■ EXERCISE BRIEF
How many of the lines below hold the word "What"? Answer only with the number.

*** DATASET EXCERPTS ***

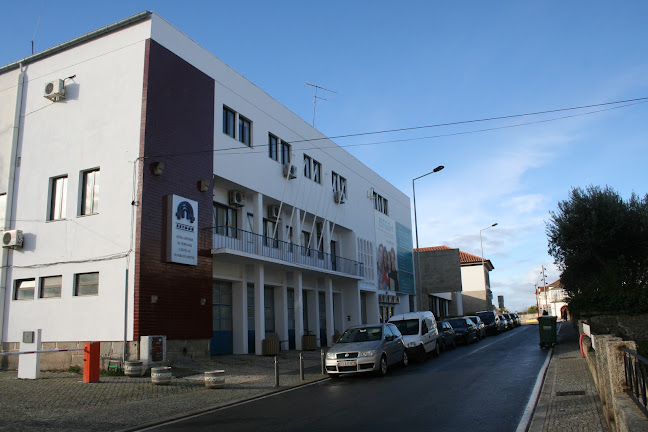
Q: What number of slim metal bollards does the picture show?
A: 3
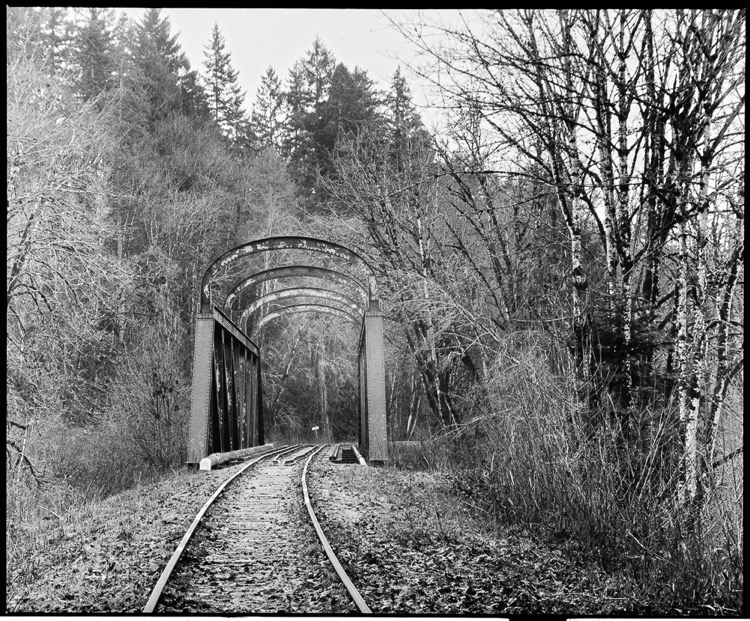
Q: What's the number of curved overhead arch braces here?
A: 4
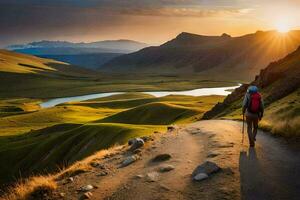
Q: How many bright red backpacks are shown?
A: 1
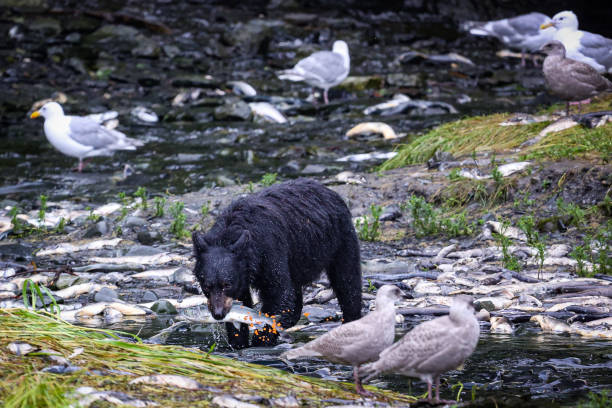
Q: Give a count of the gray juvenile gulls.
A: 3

*** End of DATASET EXCERPTS ***
*** DATASET EXCERPTS ***

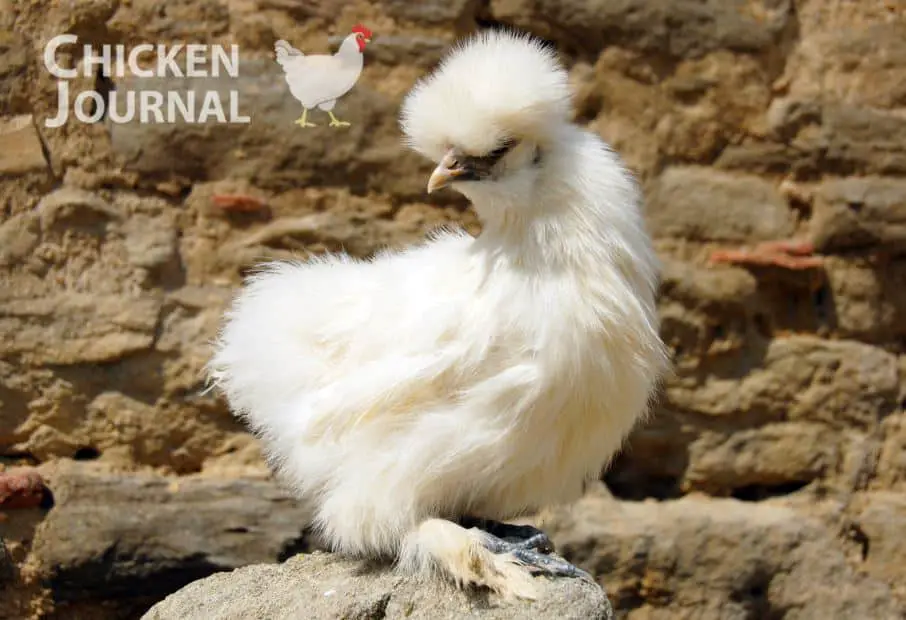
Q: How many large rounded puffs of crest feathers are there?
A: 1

*** End of DATASET EXCERPTS ***

■ WRITTEN RESPONSE
2